*** MATERIAL PROVIDED ***

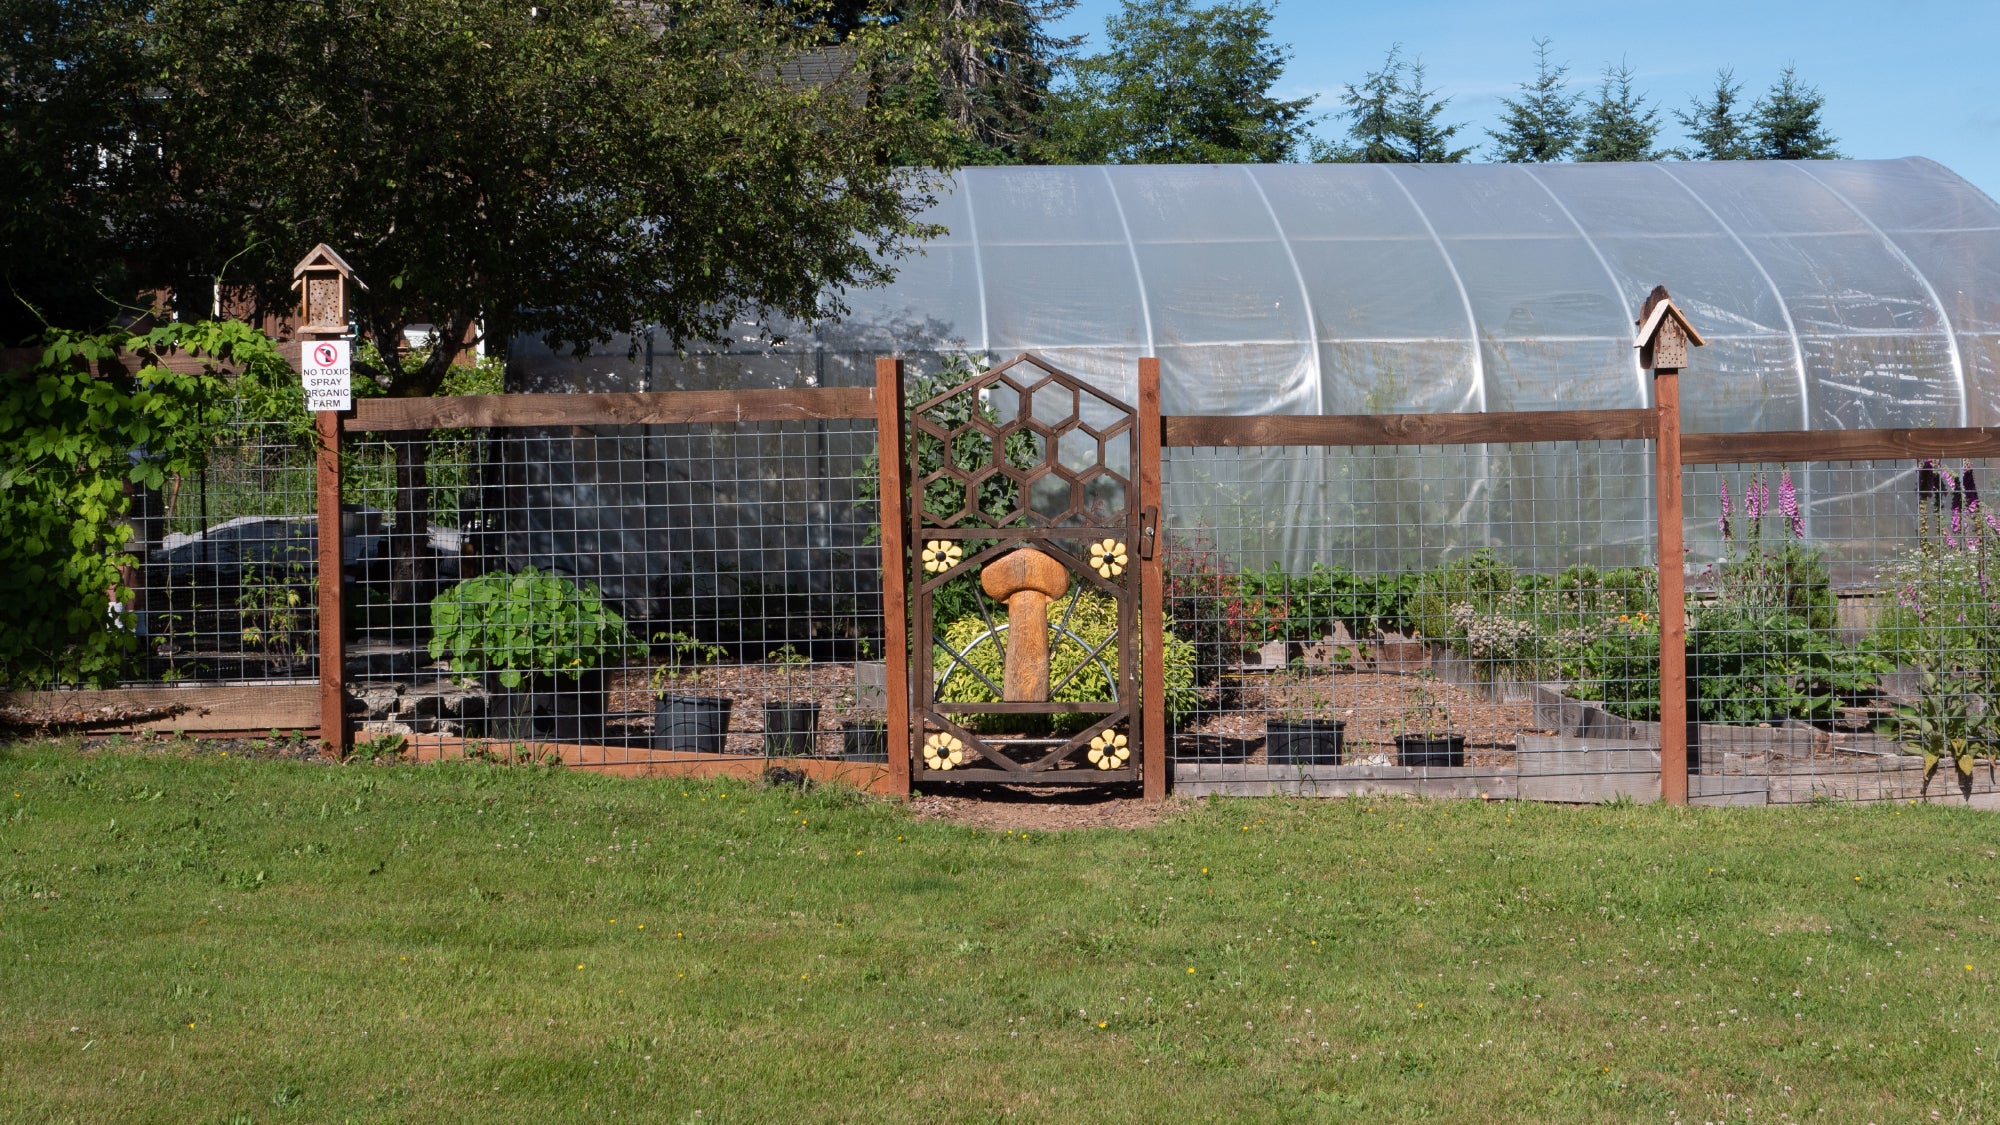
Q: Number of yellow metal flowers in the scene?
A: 4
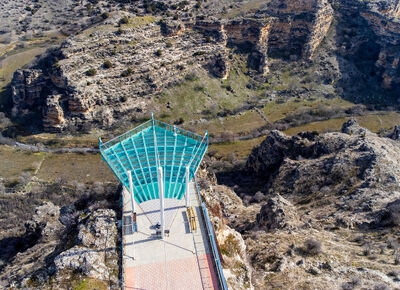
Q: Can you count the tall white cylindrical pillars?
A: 3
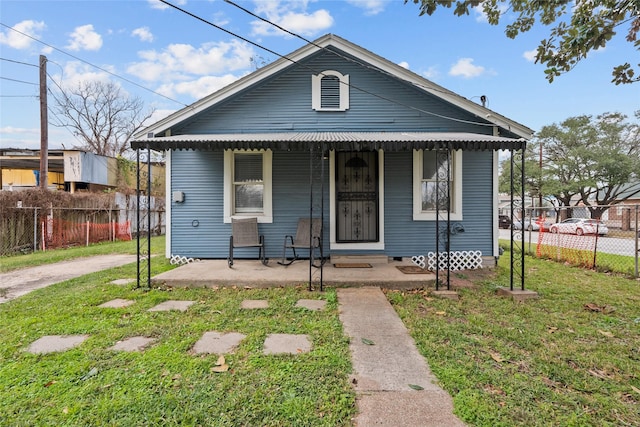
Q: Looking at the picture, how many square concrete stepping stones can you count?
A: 9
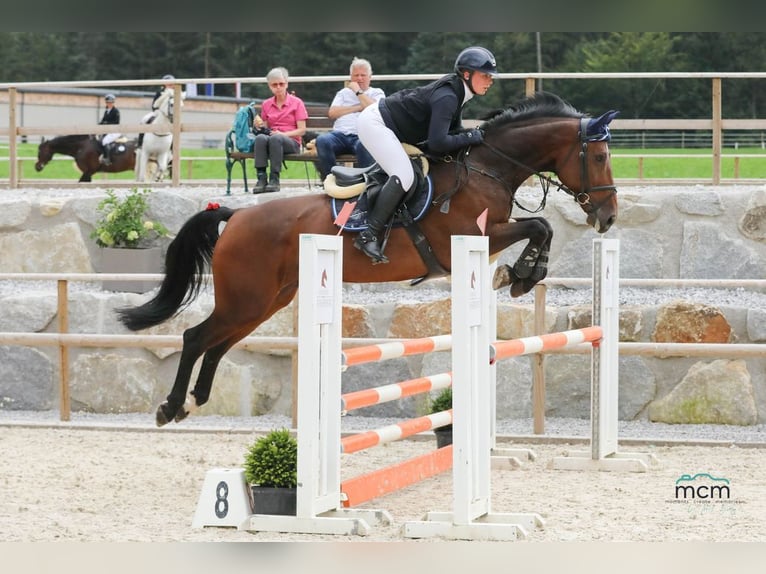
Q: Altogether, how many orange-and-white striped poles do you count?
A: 4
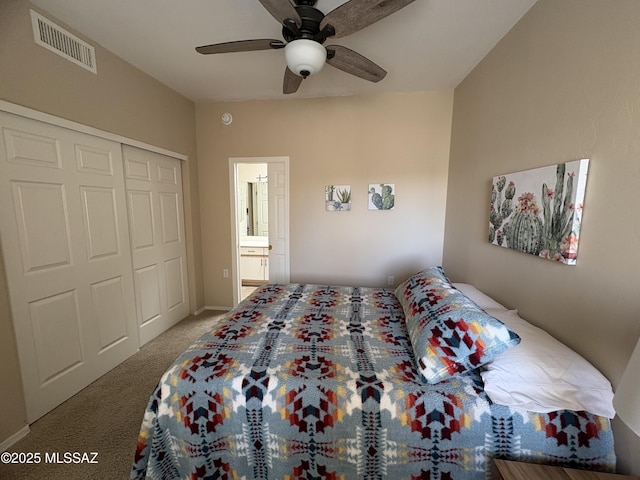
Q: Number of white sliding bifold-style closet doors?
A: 2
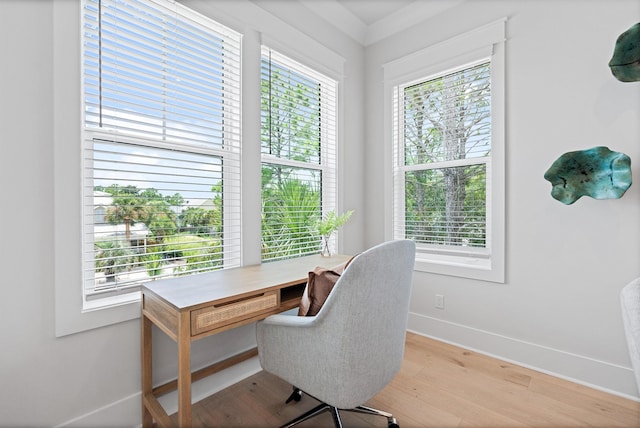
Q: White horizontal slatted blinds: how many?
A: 3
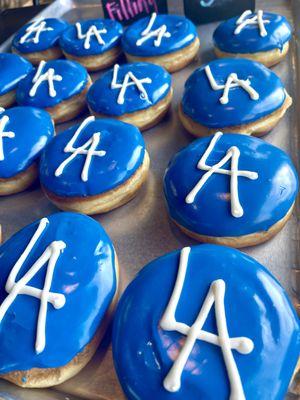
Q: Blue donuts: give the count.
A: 13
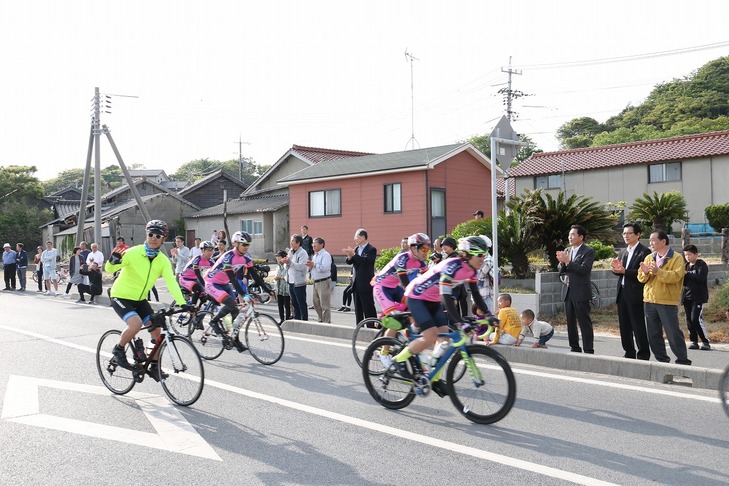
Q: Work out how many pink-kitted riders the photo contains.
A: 4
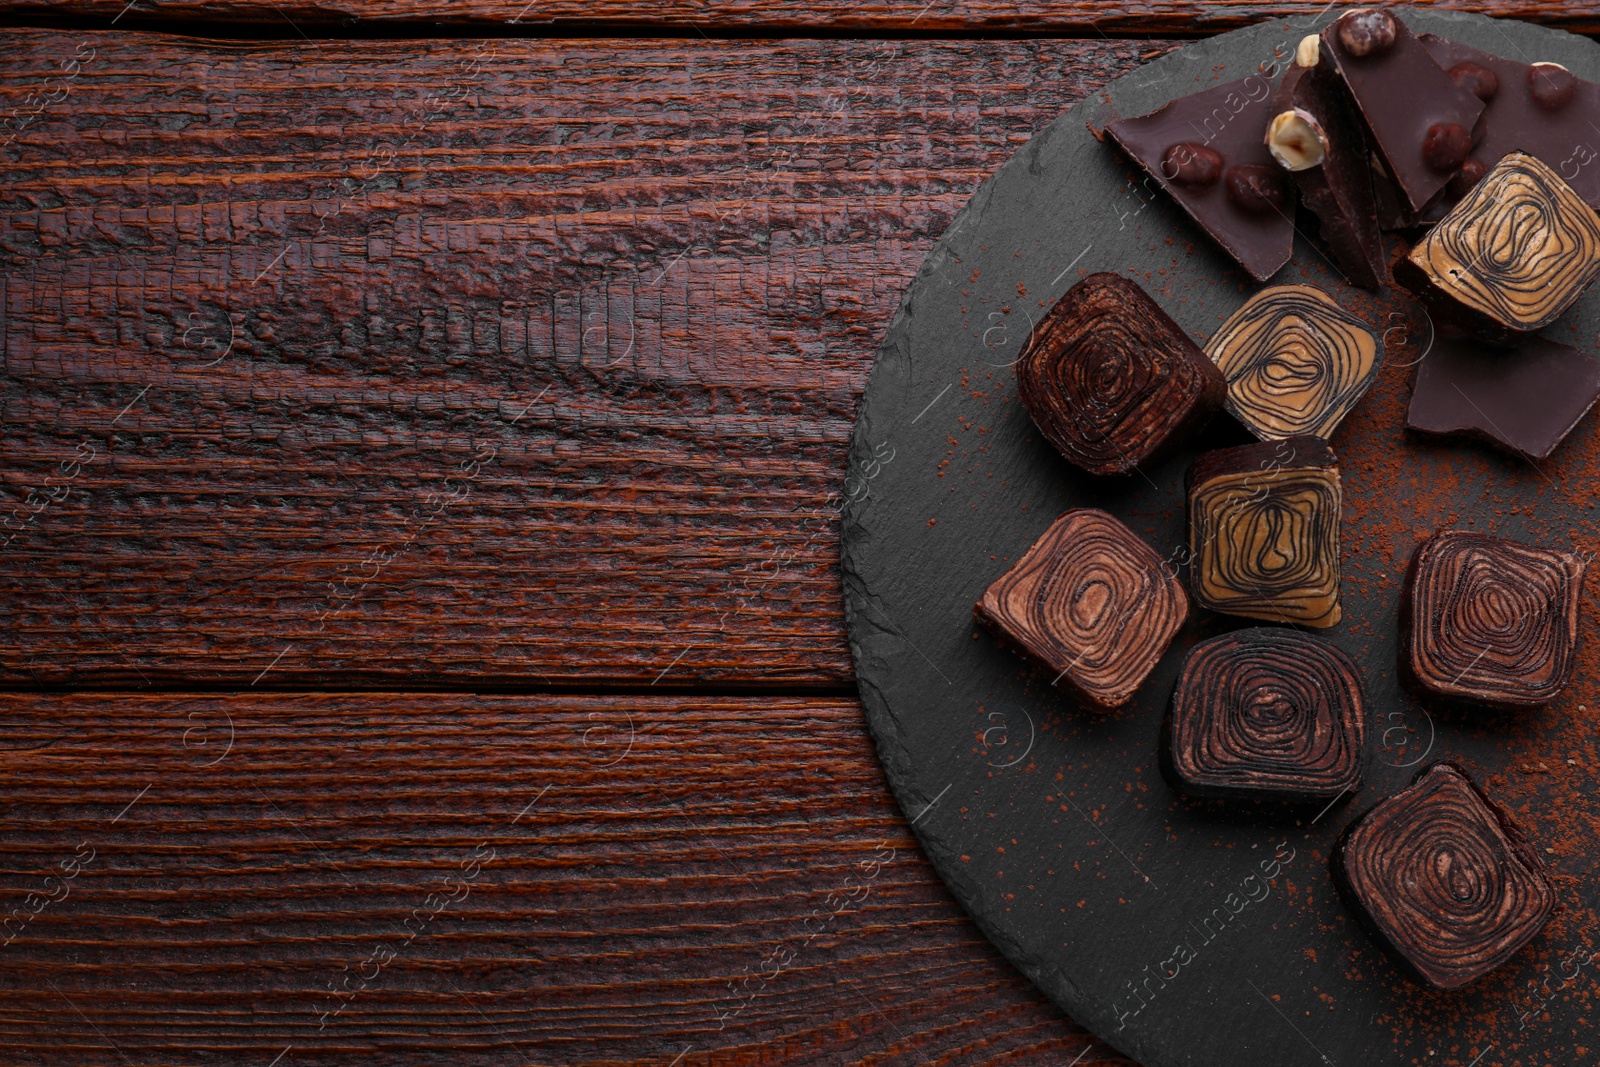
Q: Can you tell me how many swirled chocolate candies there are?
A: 8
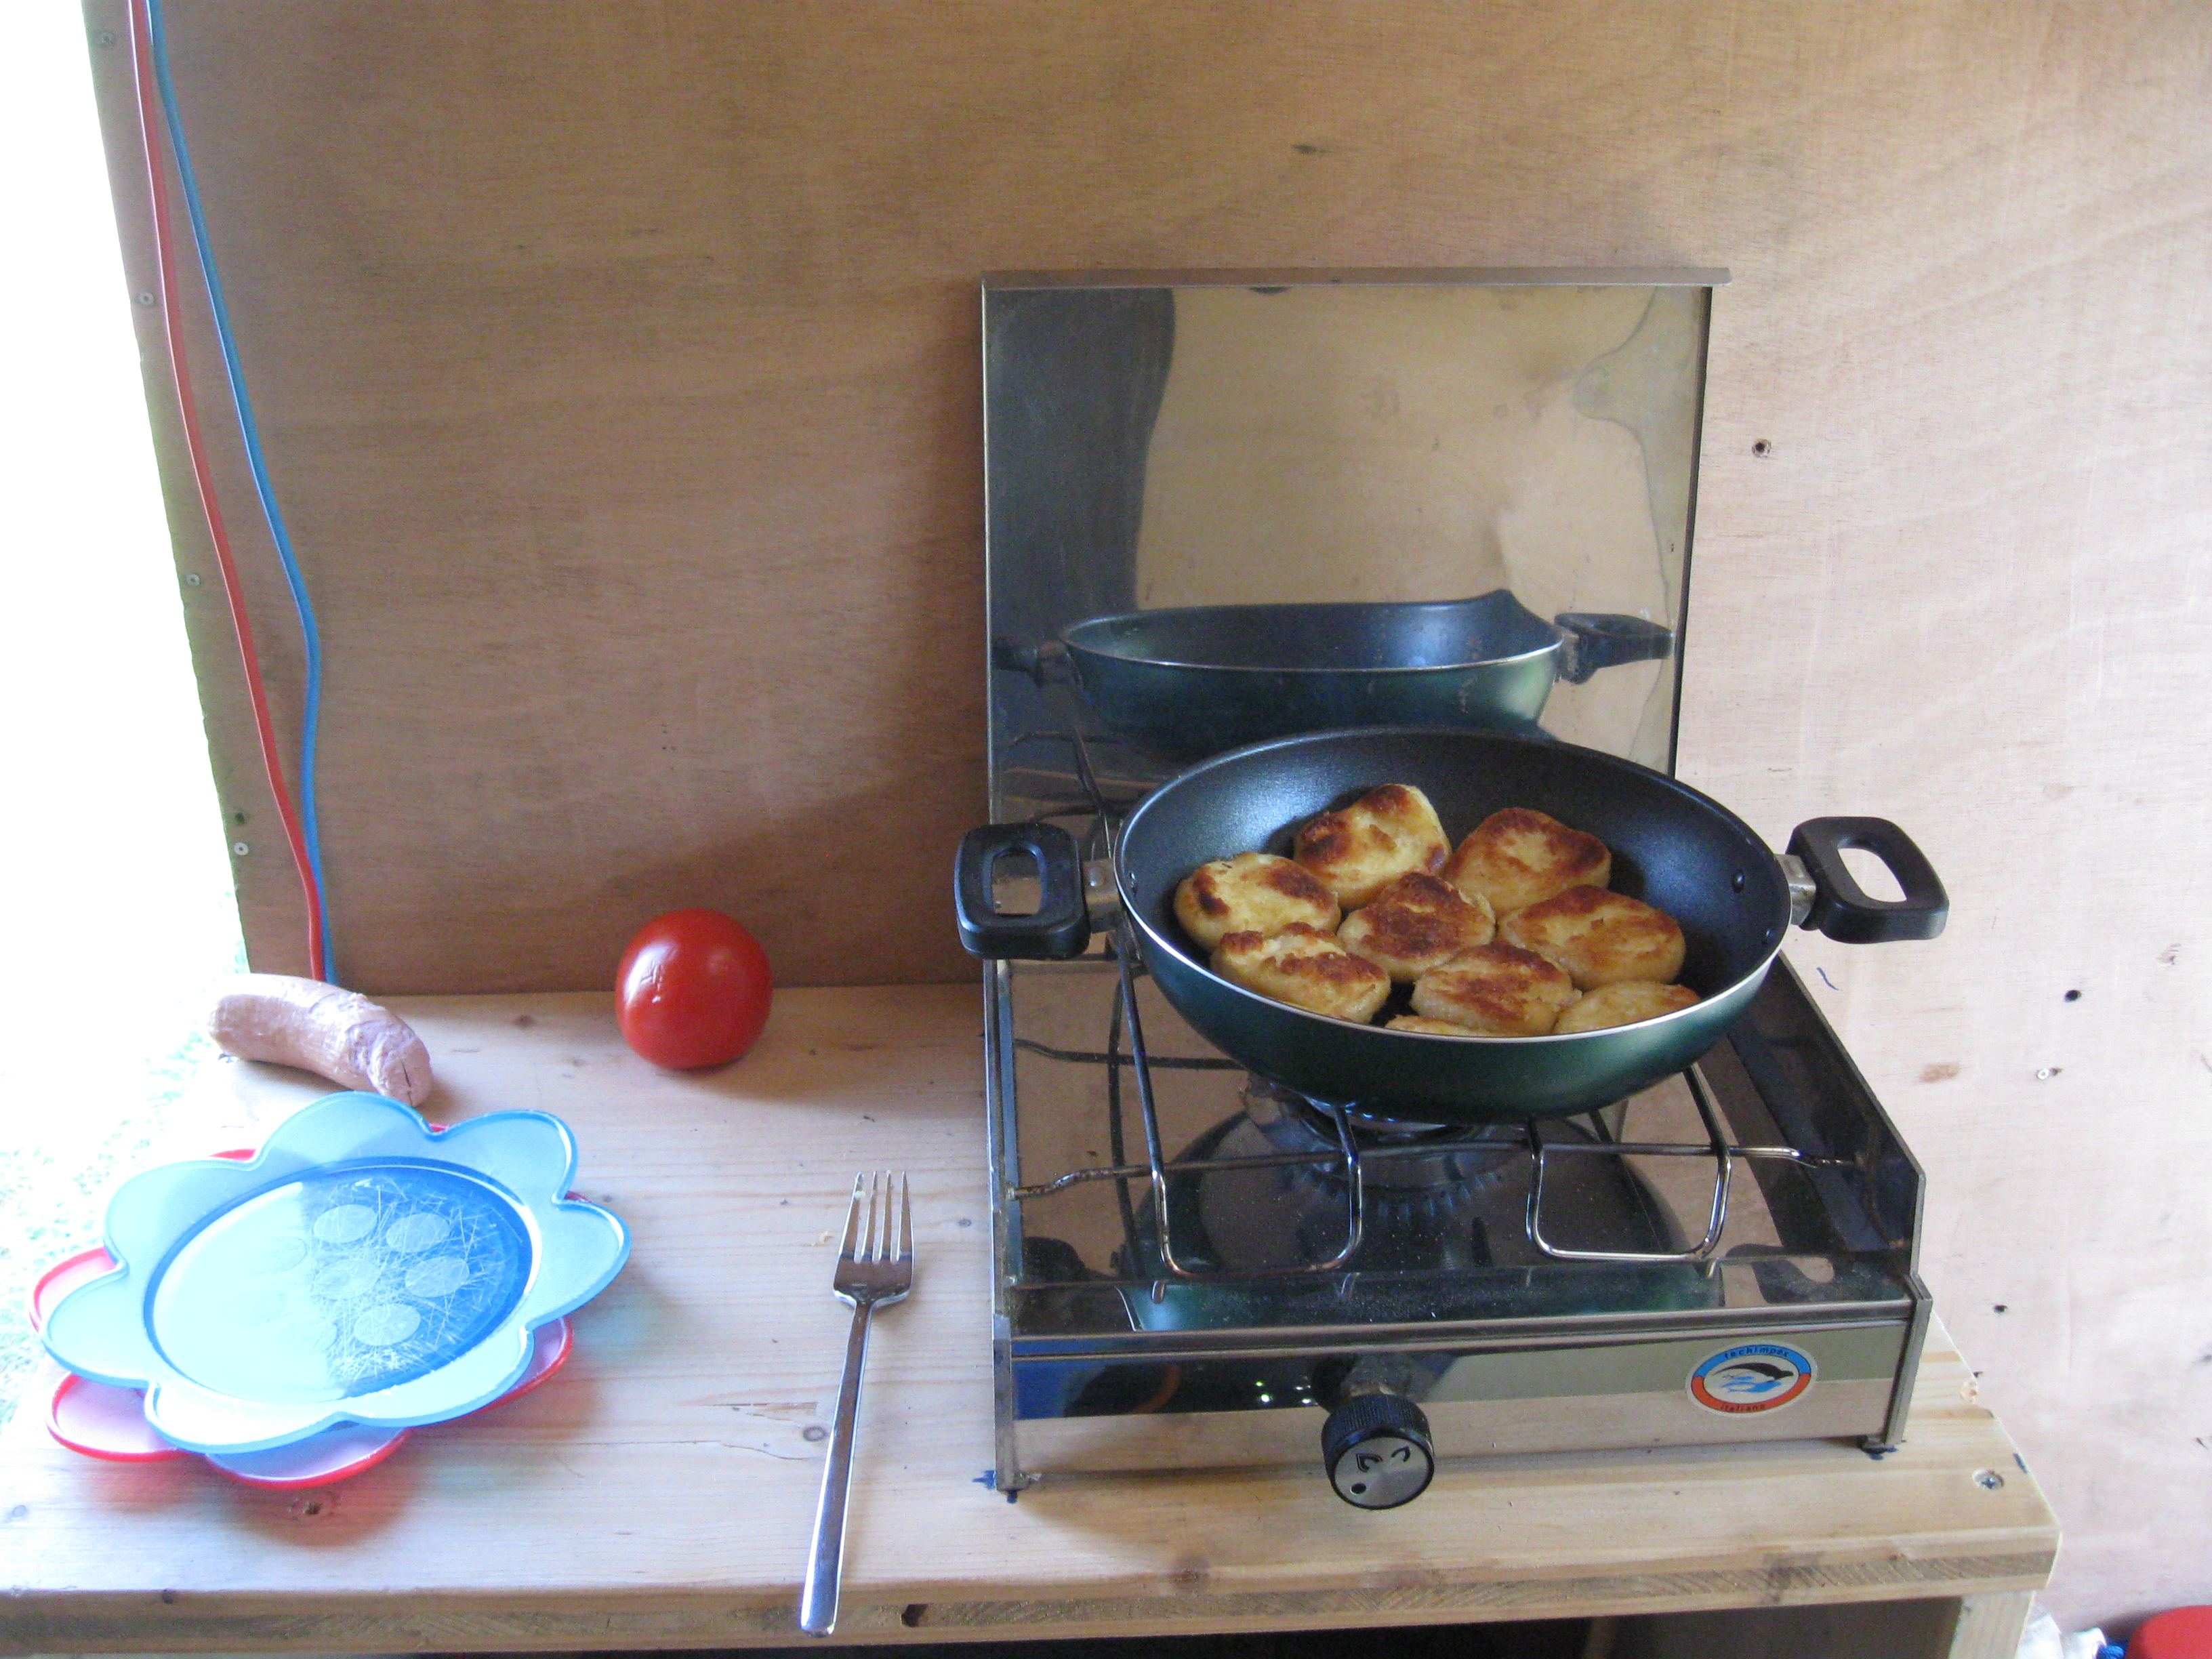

*** End of MATERIAL PROVIDED ***

[REQUIRED WORK]:
Please transcribe every record above exactly as written, leaving out the pictures.

[TASK ANSWER]:
Q: Number of yellow metal flowers in the scene?
A: 4
Q: Can you count the tall white cylindrical pillars?
A: 3
Q: Looking at the picture, how many square concrete stepping stones can you count?
A: 9
Q: Altogether, how many orange-and-white striped poles do you count?
A: 4
Q: Number of white sliding bifold-style closet doors?
A: 2
Q: White horizontal slatted blinds: how many?
A: 3
Q: Blue donuts: give the count.
A: 13
Q: Work out how many pink-kitted riders the photo contains.
A: 4
Q: Can you tell me how many swirled chocolate candies there are?
A: 8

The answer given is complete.